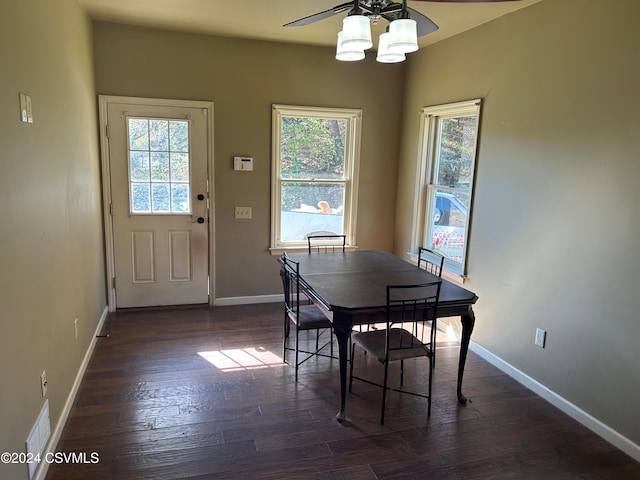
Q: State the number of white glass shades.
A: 4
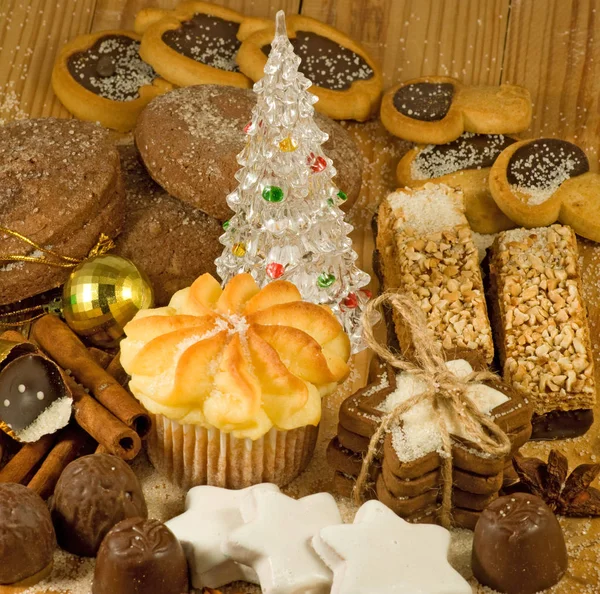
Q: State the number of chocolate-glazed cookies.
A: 6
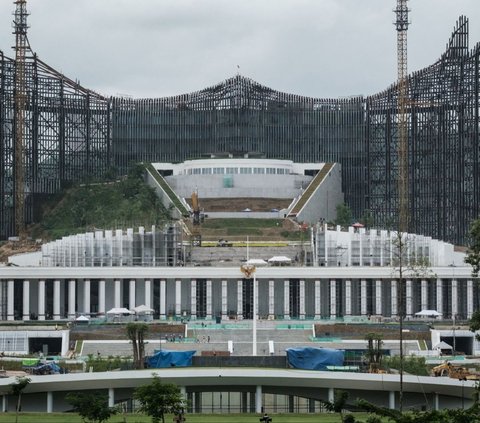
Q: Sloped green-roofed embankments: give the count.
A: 2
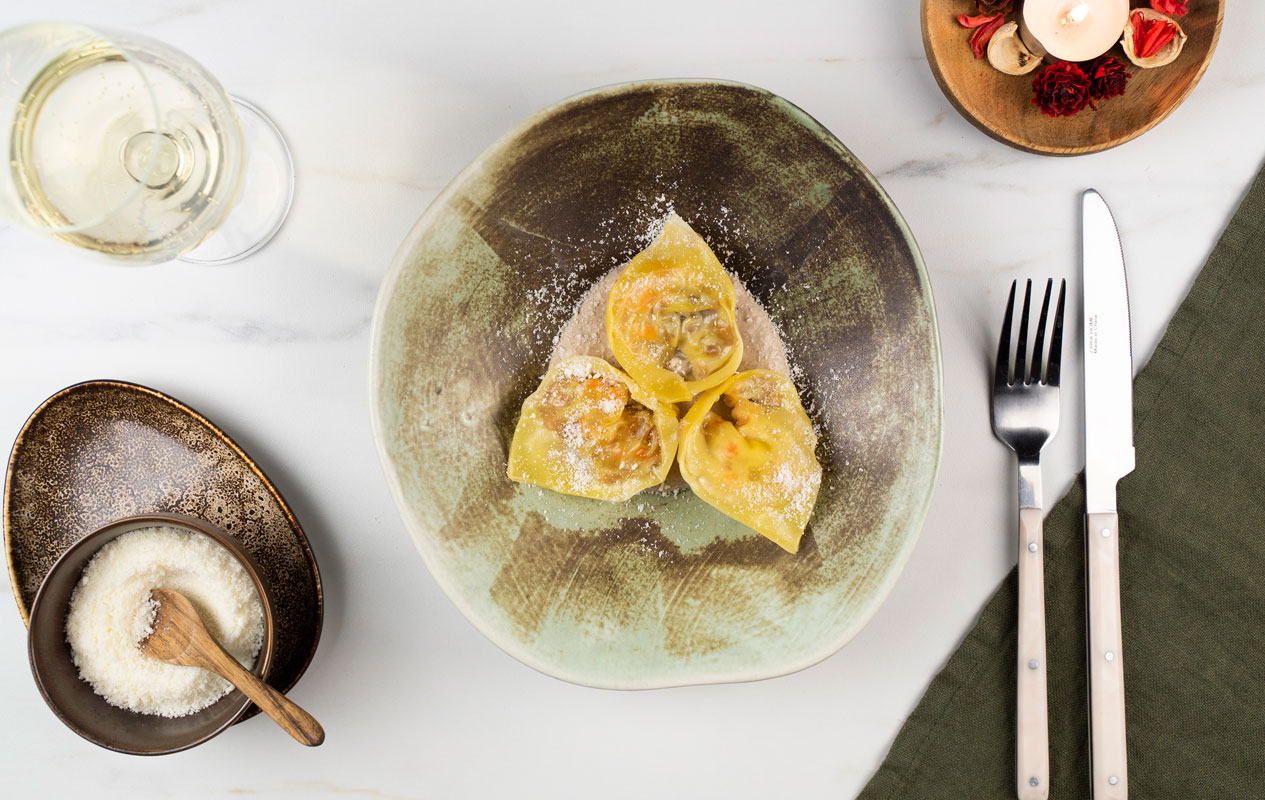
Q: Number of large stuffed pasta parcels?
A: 3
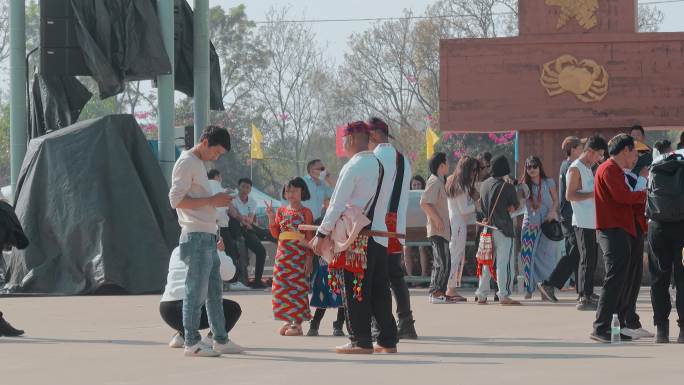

● ● ●

(Exercise brief) Through to the final line, copy the material above exactly and skip the images.

(Final answer)
Q: State the number of white glass shades.
A: 4
Q: State the number of chocolate-glazed cookies.
A: 6
Q: Sloped green-roofed embankments: give the count.
A: 2
Q: Number of large stuffed pasta parcels?
A: 3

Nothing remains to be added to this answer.